The Mayan Codex
Page 20
‘What does that mean?’ Lamia was leaning towards him from the back of the car. ‘I don’t understand that joke. How can a woman use her armpits for camouflage? And anyway, we don’t have female snipers in the French army. Women are not allowed to engage in combat.’
‘It’s a joke. It’s not meant to be taken seriously. Like the movies, jokes rely on a willing suspension of disbelief.’
Calque turned towards Lamia. ‘Sabir is trying to tell us that the Yankees think French women never shave their armpits.’

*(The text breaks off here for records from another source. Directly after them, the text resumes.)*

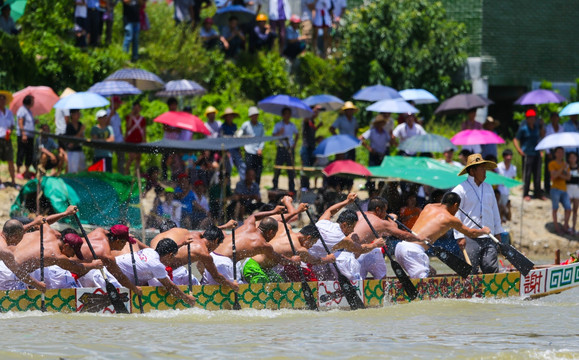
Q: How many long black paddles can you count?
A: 10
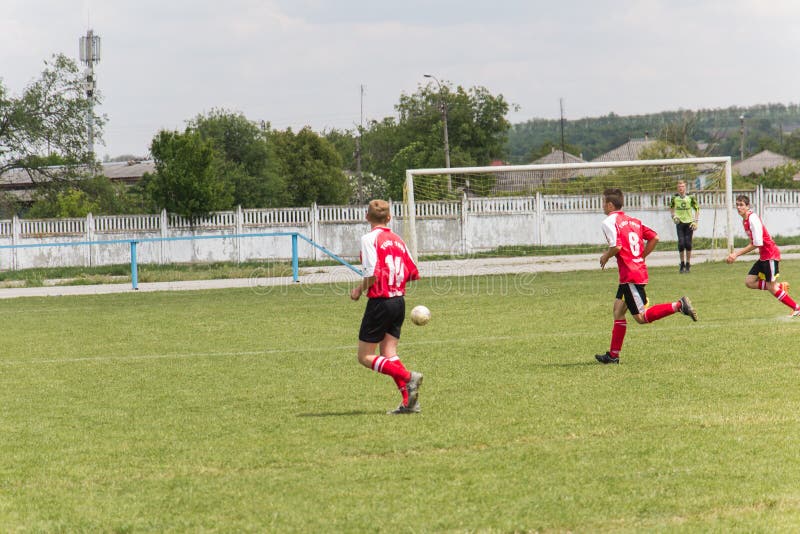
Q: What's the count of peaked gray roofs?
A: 3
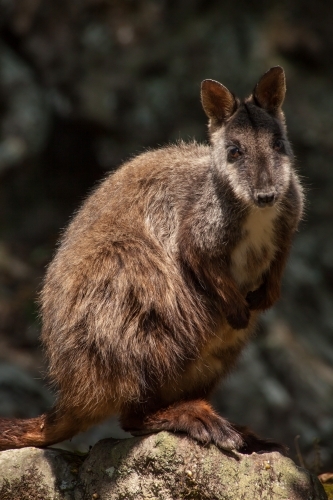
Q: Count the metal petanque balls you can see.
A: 0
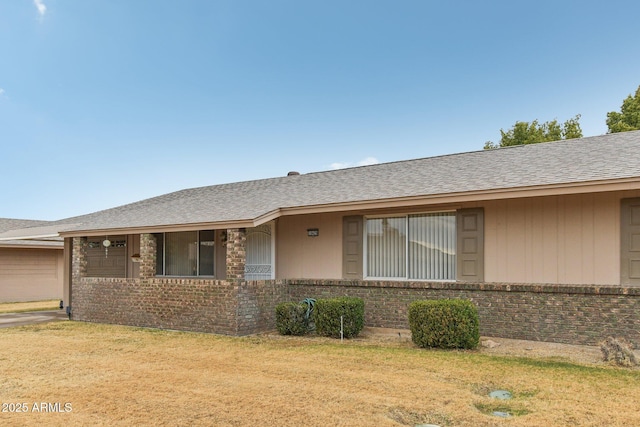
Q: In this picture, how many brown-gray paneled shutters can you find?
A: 3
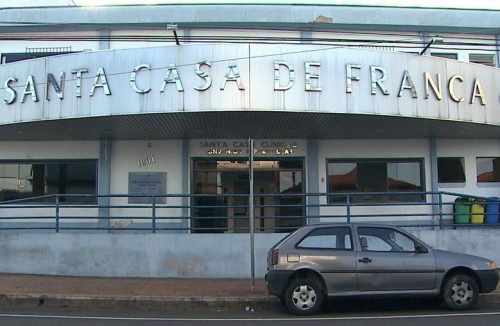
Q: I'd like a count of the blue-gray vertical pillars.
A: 4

Lamia’s mouth dropped open in horror. ‘Where did you see this, Adam? Where did you see French women not shaving themselves?’
Sabir was tempted to say ‘Oh boy’, but didn’t. ‘It’s not me who’s saying this, Lamia. It’s the joke. It’s an archetype. Yanks during the war simply found that French women didn’t shave.’
‘How could one shave during the war? There were no razors.’
‘Good point. Great point. That answers it then.’
‘But that is unfair. How can you blame French women for what happened during the war, when there were shortages, and when it was impossible to shave themselves?’
‘Jesus Christ, people. We’re meant to be having fun here. Cracking a few jokes. Having a laugh.’
‘But you are not being serious, Sabir. For a joke to be funny, it should be based on truth.’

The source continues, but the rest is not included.